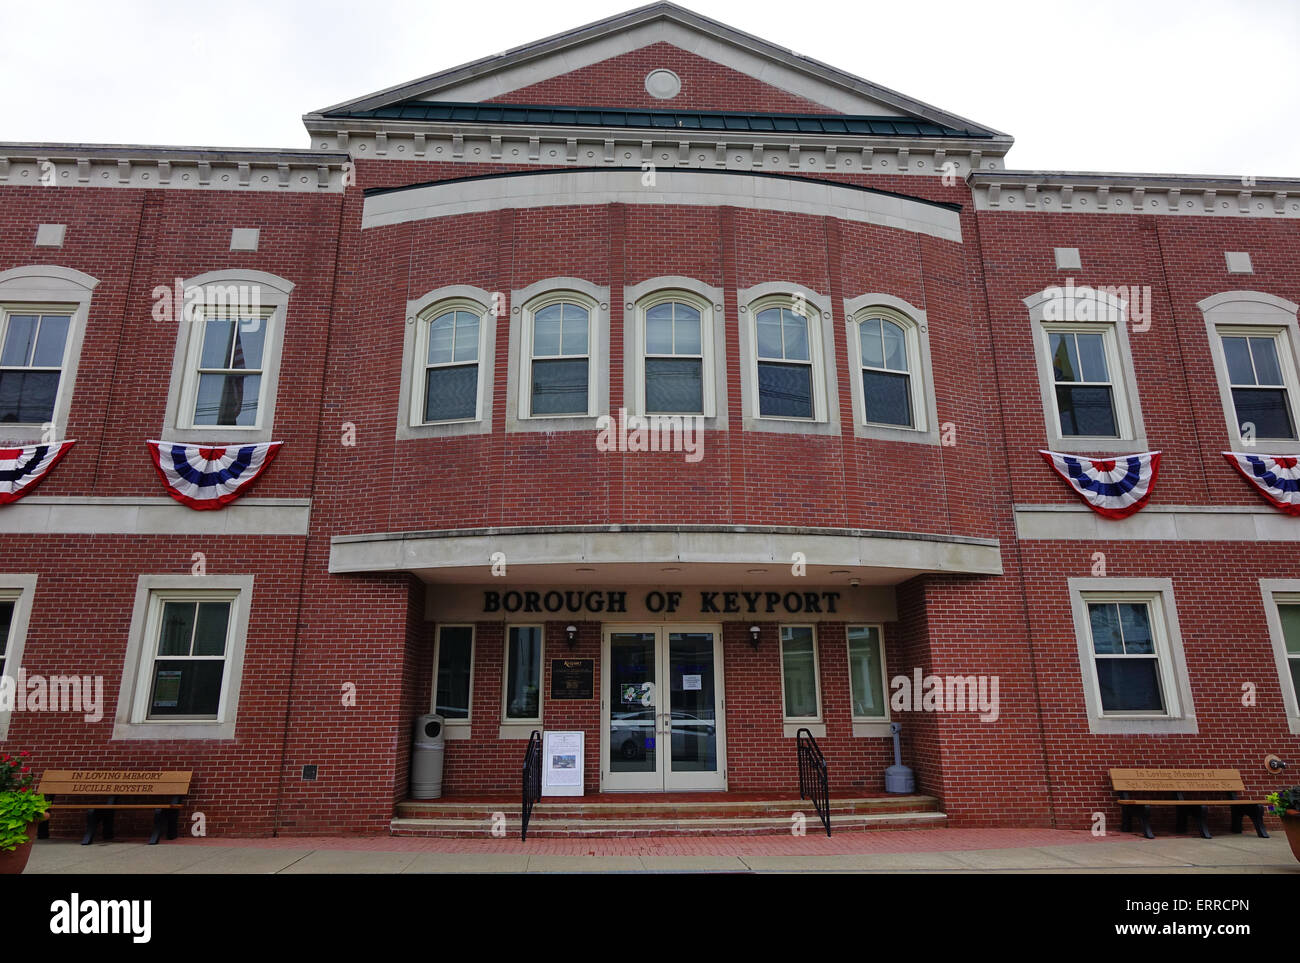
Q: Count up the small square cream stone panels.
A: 4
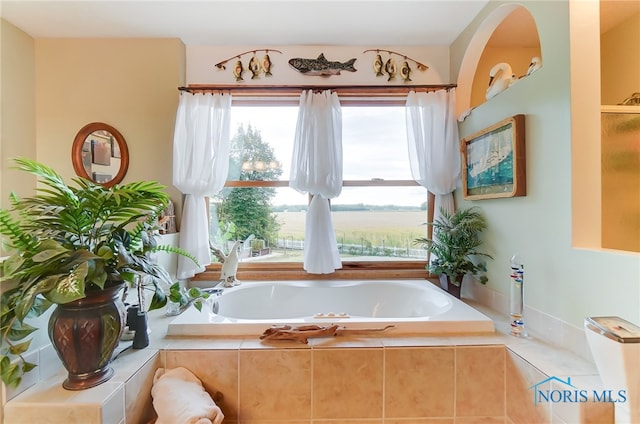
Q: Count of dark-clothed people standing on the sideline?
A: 0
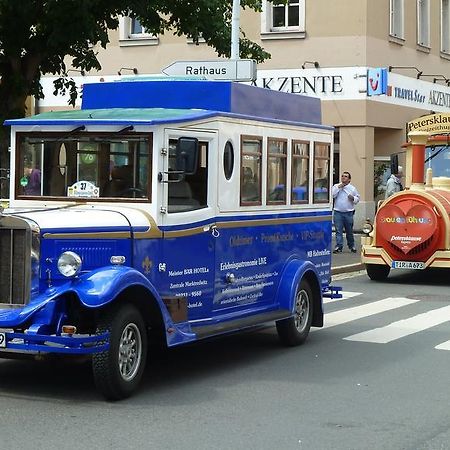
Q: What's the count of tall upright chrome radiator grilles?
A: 1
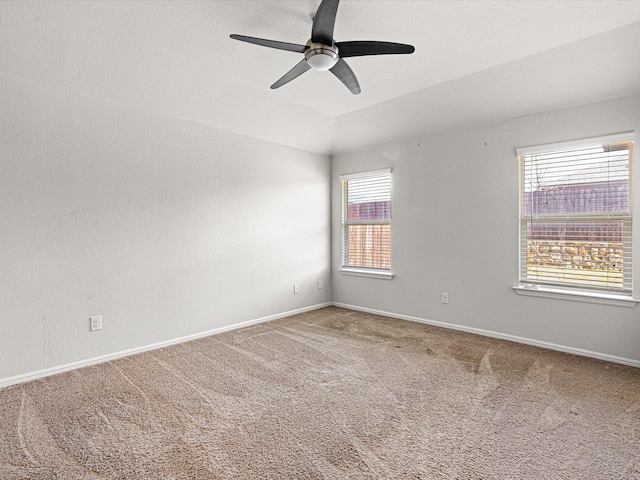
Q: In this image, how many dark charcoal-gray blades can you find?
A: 5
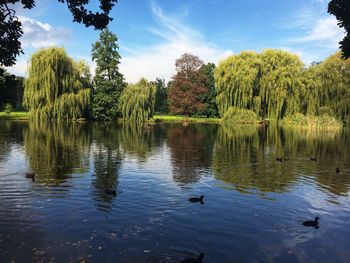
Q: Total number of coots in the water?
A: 8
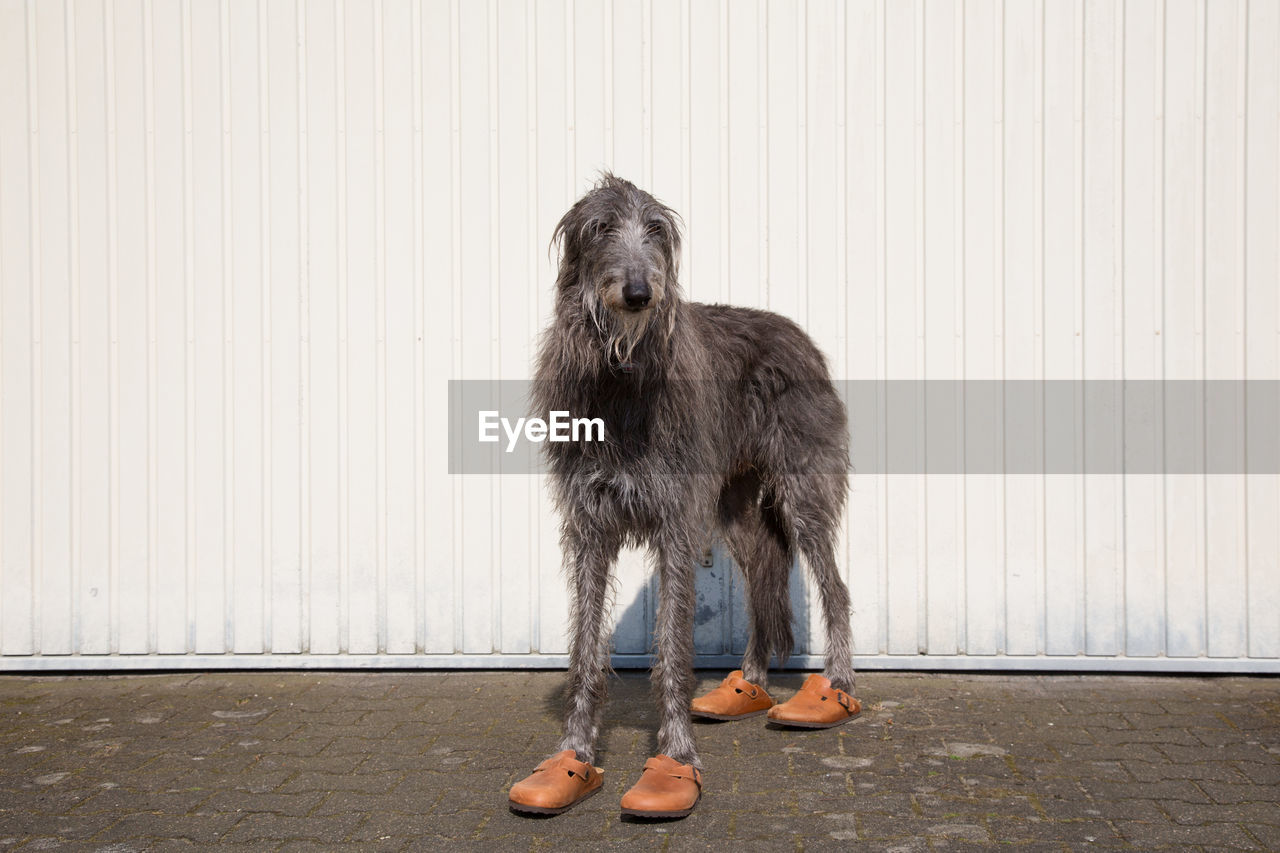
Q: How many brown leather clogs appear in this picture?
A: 4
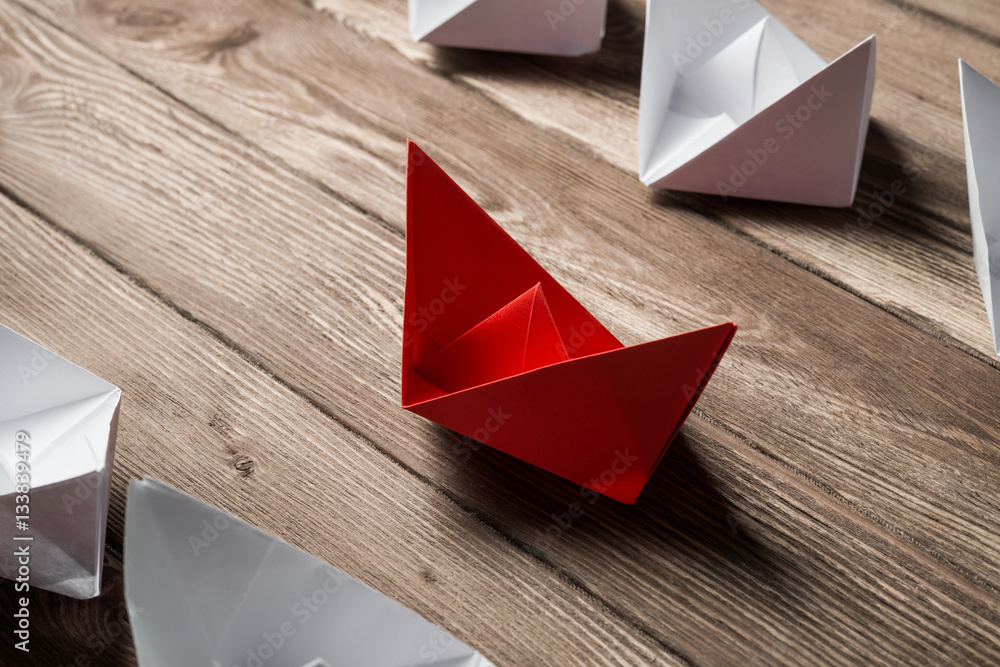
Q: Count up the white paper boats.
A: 5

• • •

Problem
Word for word, write out the full listing, leaving the pictures aside.

Exercise answer
Q: Count up the small square cream stone panels.
A: 4
Q: Count of dark-clothed people standing on the sideline?
A: 0
Q: What's the count of tall upright chrome radiator grilles?
A: 1
Q: In this image, how many dark charcoal-gray blades can you find?
A: 5
Q: Total number of coots in the water?
A: 8
Q: How many brown leather clogs appear in this picture?
A: 4
Q: Count up the white paper boats.
A: 5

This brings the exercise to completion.